**TASK**
Your answer should be every line of the records that contains the word "many", copied as it stands.

INFORMATION SHOWN: Begin

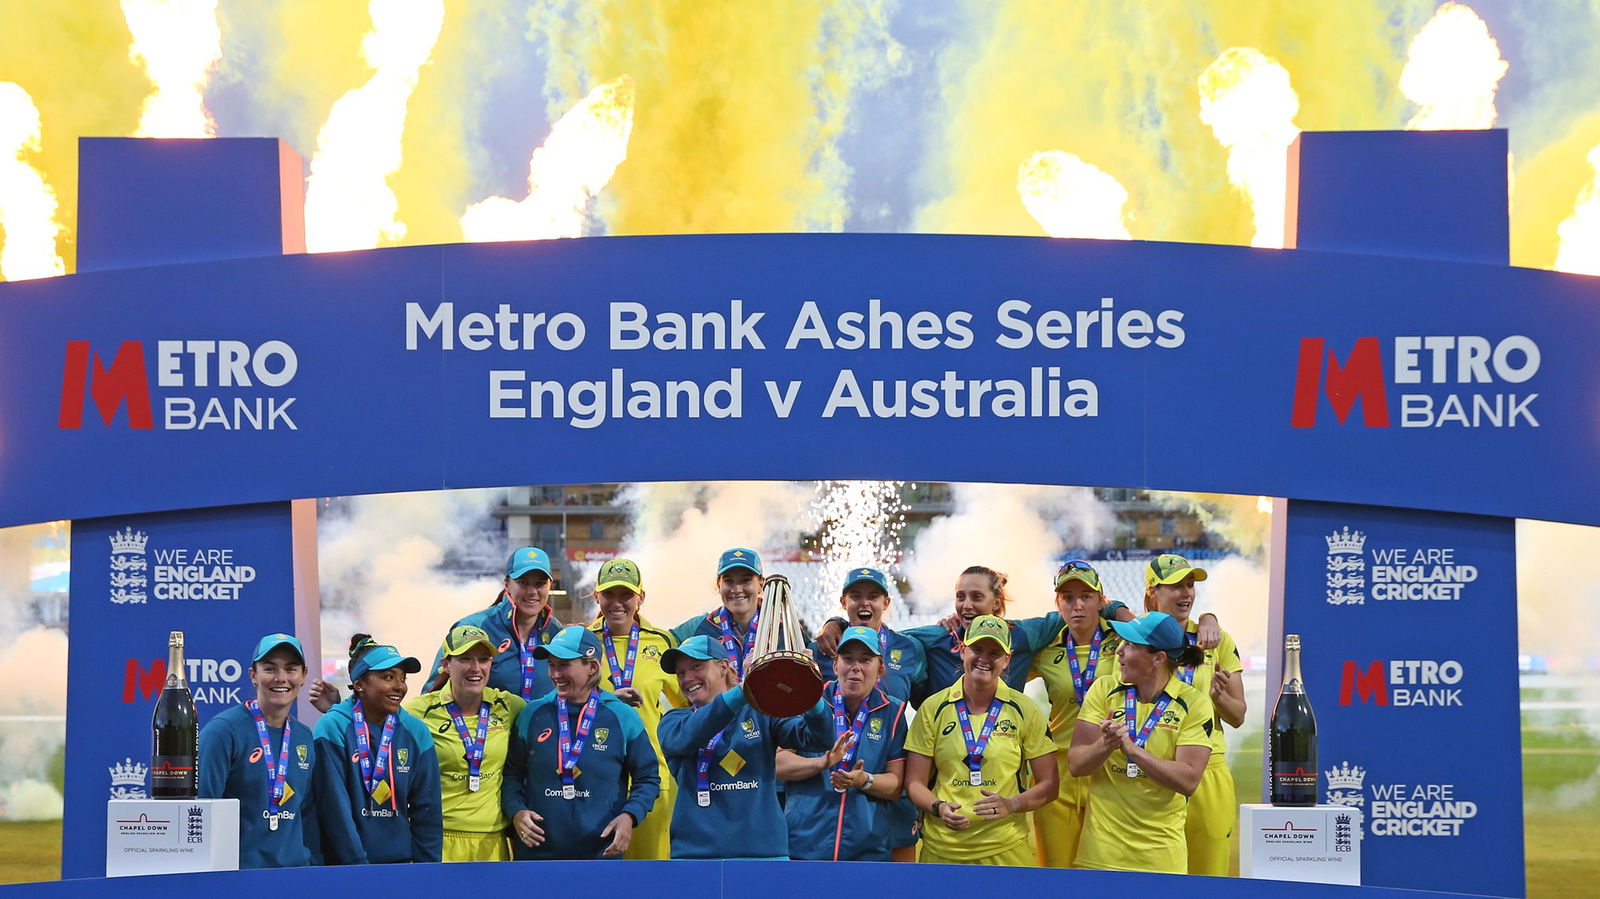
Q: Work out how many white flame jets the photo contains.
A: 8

INFORMATION SHOWN: End
INFORMATION SHOWN: Begin

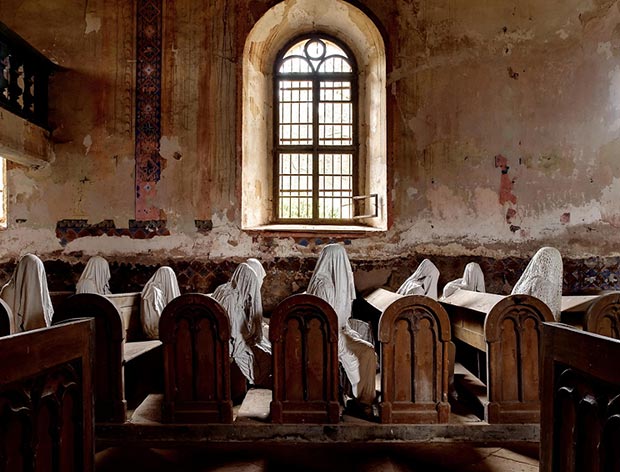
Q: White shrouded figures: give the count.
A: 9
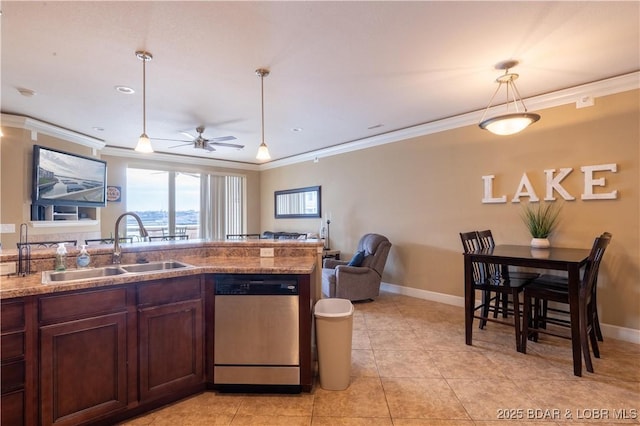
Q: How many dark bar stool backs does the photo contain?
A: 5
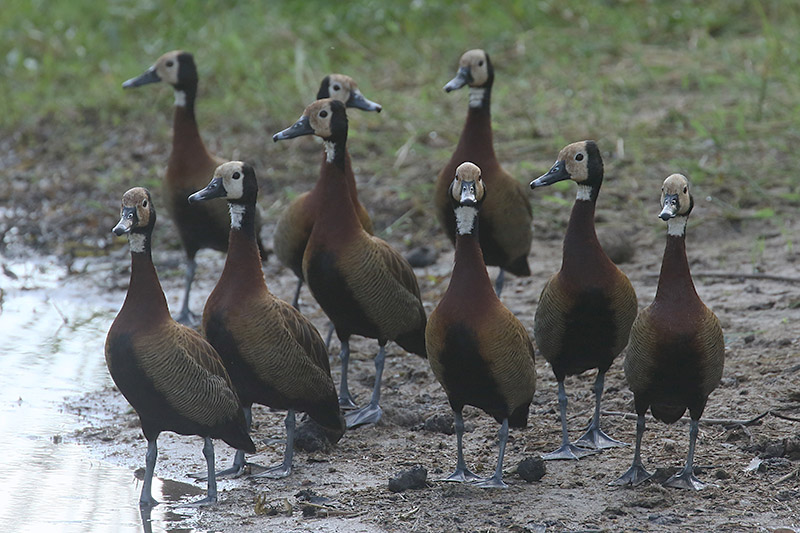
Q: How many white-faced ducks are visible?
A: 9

INFORMATION SHOWN: End

**ANSWER BOX**
Q: Work out how many white flame jets the photo contains.
Q: How many dark bar stool backs does the photo contain?
Q: How many white-faced ducks are visible?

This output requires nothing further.